● WHAT IS BEING ASKED
Copy exactly the lines that run from the one containing "Q: Tell me how" through the end of the entries, both ends included.

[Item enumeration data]

================

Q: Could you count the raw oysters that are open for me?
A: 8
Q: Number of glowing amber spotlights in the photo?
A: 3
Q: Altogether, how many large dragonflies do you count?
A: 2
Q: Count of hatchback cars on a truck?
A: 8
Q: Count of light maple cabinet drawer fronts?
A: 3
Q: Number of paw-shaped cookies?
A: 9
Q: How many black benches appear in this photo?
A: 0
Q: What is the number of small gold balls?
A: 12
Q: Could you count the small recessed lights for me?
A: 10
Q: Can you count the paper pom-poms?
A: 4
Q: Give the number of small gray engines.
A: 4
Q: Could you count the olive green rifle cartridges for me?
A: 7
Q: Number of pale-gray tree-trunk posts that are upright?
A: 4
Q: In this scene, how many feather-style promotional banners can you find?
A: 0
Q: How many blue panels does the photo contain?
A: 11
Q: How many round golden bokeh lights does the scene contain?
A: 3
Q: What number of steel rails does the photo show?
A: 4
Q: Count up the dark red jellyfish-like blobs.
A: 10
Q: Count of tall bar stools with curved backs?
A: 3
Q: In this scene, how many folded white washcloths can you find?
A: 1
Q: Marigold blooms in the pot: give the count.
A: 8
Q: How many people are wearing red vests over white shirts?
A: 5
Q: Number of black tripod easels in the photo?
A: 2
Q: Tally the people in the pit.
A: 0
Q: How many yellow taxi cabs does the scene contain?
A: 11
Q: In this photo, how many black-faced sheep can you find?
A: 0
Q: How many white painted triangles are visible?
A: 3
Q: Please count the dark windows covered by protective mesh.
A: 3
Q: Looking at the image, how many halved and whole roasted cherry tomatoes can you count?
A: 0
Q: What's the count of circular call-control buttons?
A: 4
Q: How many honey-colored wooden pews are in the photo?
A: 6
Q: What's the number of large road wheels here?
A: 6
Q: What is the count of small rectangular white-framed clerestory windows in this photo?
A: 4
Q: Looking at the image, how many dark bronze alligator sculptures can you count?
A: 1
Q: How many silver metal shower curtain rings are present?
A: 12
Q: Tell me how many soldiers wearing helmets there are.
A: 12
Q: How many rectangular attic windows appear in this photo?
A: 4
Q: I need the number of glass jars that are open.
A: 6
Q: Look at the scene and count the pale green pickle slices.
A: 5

================

● SOLVED EXERCISE
Q: Tell me how many soldiers wearing helmets there are.
A: 12
Q: How many rectangular attic windows appear in this photo?
A: 4
Q: I need the number of glass jars that are open.
A: 6
Q: Look at the scene and count the pale green pickle slices.
A: 5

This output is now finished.